I don't have any personal experience to compare it with, but of my friends who have been treated for ADHD for more than 15 years, it seems all have had to switch medications multiple times.
I don't see your email address on your profile, but mine is my username at gmail - mind dropping me a line?
"That's interesting - thanks for sharing. IIRC Strattera is relatively new; I wonder if the drugs themselves are getting more effective, or if the most effective drug for a person changes over time based on physiological changes or external factors."
Yes, Straterra is relatively new. I became immune to ritalin (well, roughly) after taking it for so many years, and Adderall, even in the XR version, started becoming less and less effective for me. This is apparently normal, and medication switching is common over long term treatment.
My doctor said she could up the dosage, but that she'd rather try Stratterra first, given the advantages of that vs high-dose stimulants
Note that 20 years ago, the common viewpoint was that adult adhd did not exist, that it simply "wore off" as you got older.
Straterra has worked fine for years so far, and i have not seen any of the gradual reduction effect that was completely obvious in all the stimulants over time.
Nice to see someone who has noticed that a good doctor actually bases his opinions of science. You could be fooled by the massive disdain for medicine in this thread, or at the very least be led to believe that no one here has ever talked to a doctor.
They know the research articles cold, suggest approaches based on actual research, can explain the best scientific understanding of why something should work, and when it doesn't, why that theory may be wrong, etc.
Now, as for " What needs to happen first is that we need to attain a much deeper understanding of how the brain works on the low and high levels, mechanically and abstractly."

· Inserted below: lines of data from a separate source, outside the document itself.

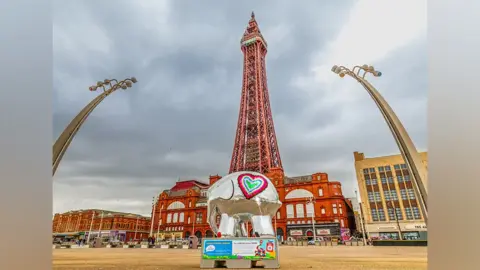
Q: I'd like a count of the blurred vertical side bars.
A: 2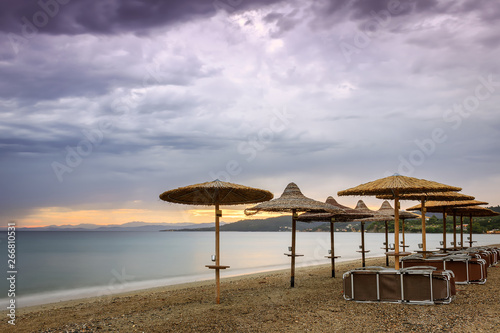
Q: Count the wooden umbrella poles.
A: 12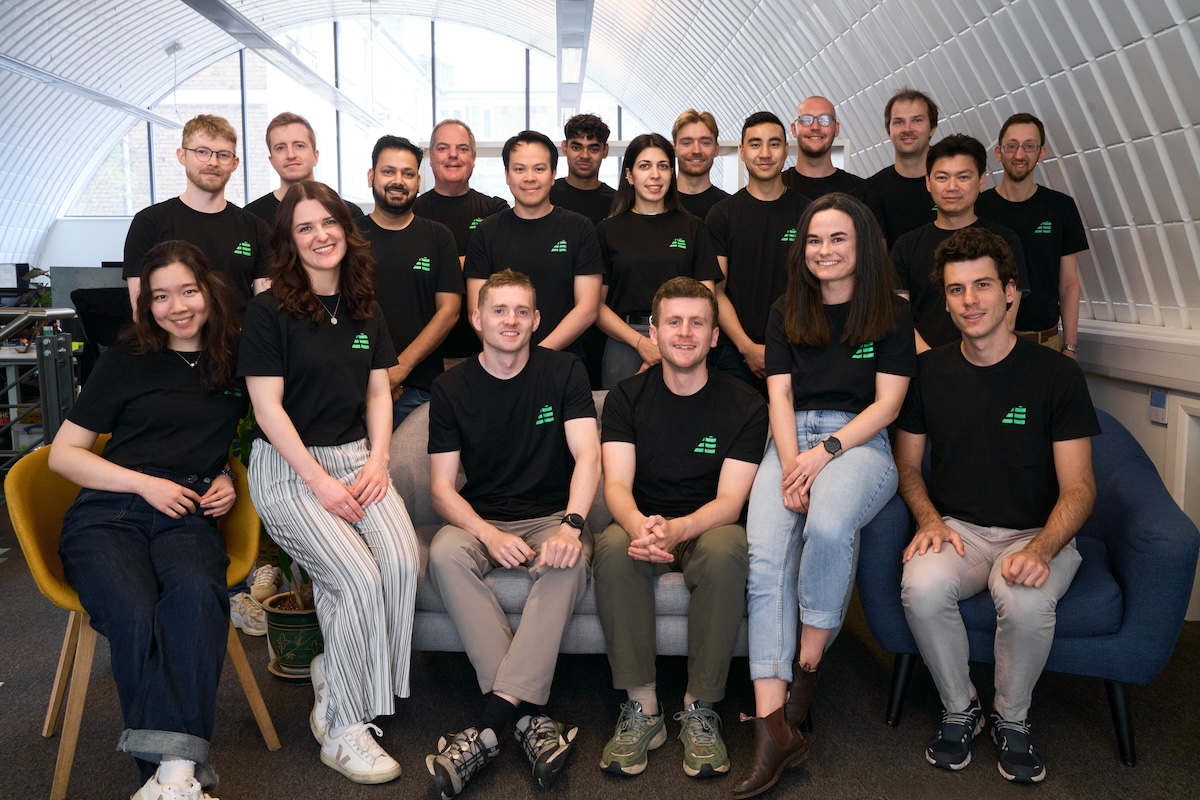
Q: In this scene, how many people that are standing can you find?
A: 13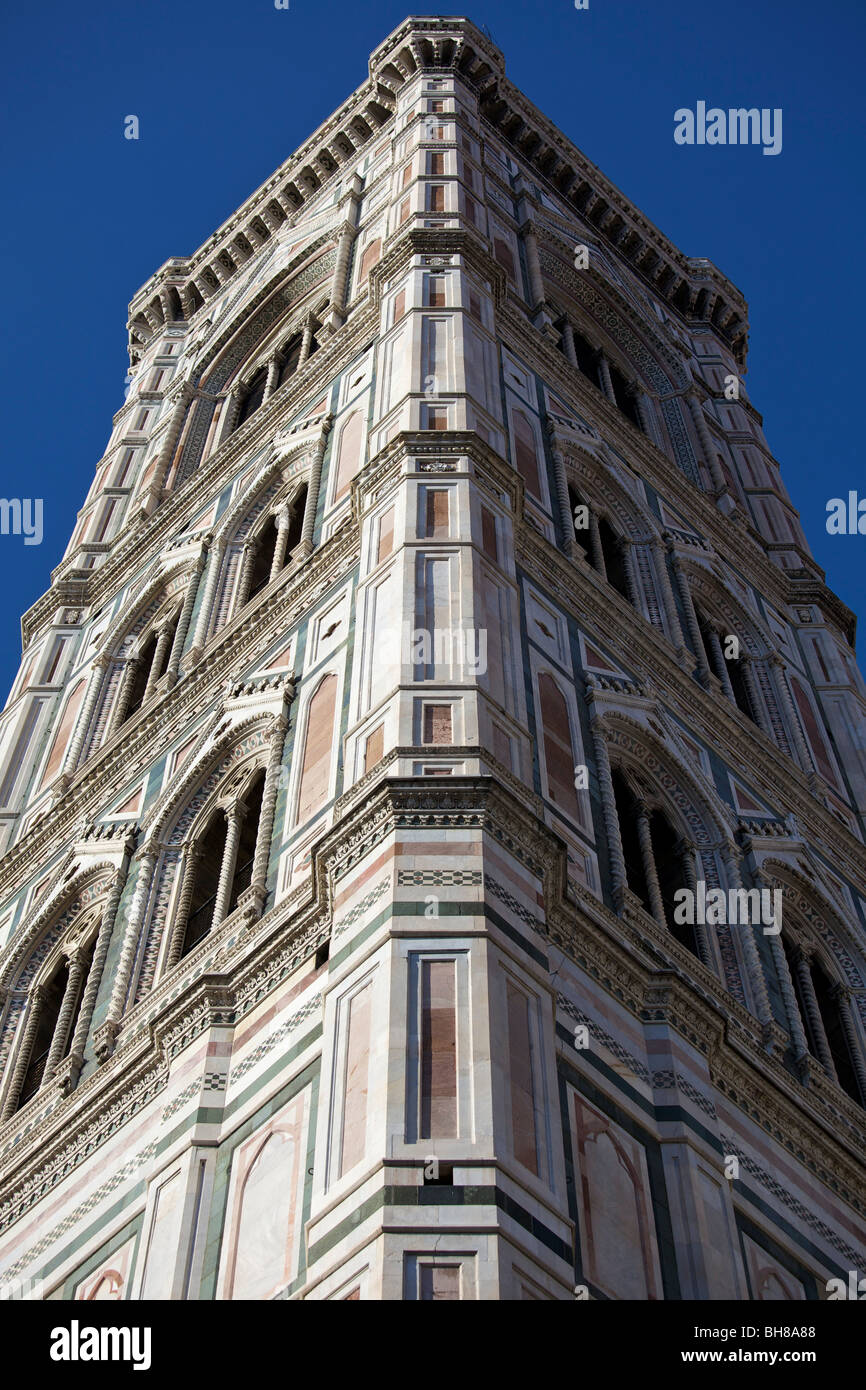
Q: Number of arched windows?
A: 10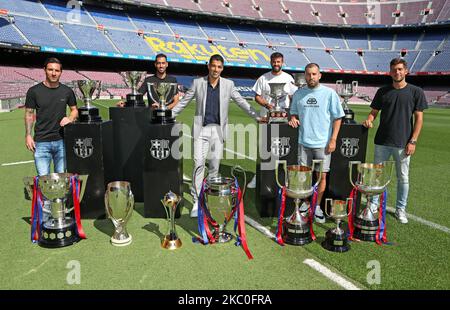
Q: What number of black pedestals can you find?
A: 5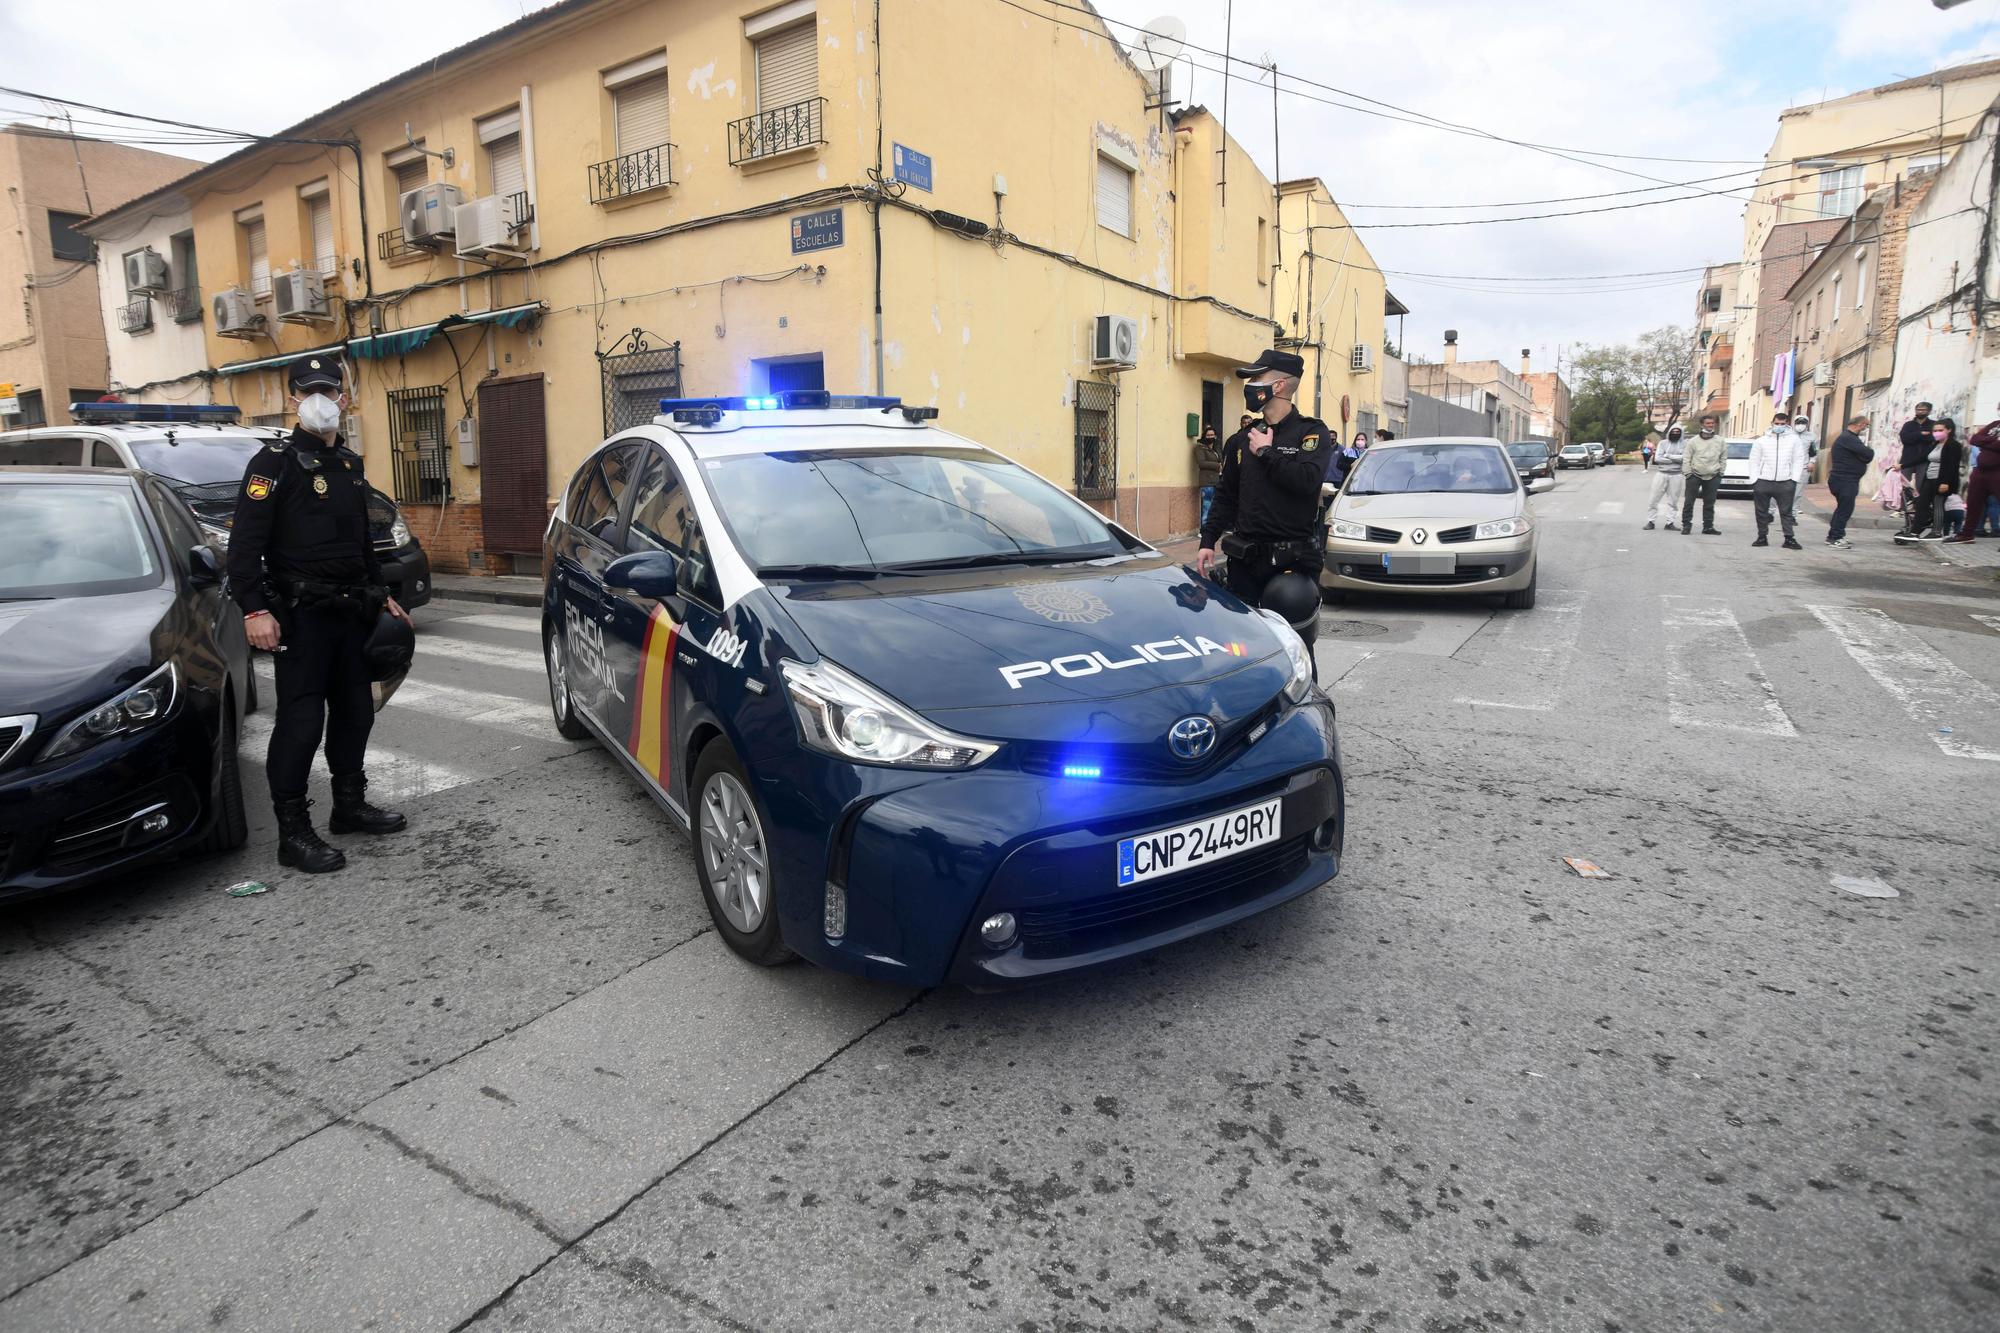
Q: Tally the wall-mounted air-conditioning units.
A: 8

I couldn't more strongly disagree. What you say could be applied to every area of medicine. We have been very wrong in very many fields about very many causes of very many diseases.

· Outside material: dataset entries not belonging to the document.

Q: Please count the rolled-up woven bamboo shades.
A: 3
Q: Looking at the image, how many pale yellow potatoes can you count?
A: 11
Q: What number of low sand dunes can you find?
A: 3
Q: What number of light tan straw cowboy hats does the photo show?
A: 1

We only gain understand through trying and failing, and trying and succeeding. Sitting around waiting for scientific knowledge to magically increase through some unspecified process will do nothing.
If you want to argue psychiatrists are overconfident and usually wrong, that's one thing. If you want to argue that the diagnosis criteria are essentially vague bullshit that reads like the stuff they used to use to convict people of being witches, i'm right there with you. But you seem to be arguing we should stop trying with medications until we understand things better.
If we did that, we should stop roughly all modern medication, because in large part, we only know it works, not why or how, at any real level. We irradiate cells to try to solve cancer. This is basically at the level of using leeches.
We have theories. People are trying these theories out on real live people through making test medications, performing trials and treatments. Sometimes they pan out, sometimes they don't.
Sitting around doing MRI imaging studies (and any other kind of study you can think of) of the brains of various mentally ill people has been done, and the results analyzed. It has not helped.
So let's start simple: What exact process would you use to increase knowledge to the point you suggest?
Past that, if your real argument is that more conservative approaches should be favored over medication first, well, the problem there is simple at it's core:
Nobody is willing to pay for it.
Insurance companies are happy to cover a pill at 10 bucks a month for months.
Most people can't get outpatient CBT/DBT except at significant out of pocket cost.
So the fact that you have plenty of psychiatrists willing to sit around and prescribe med after med is partially an artifact of "that is what they can do for their patients".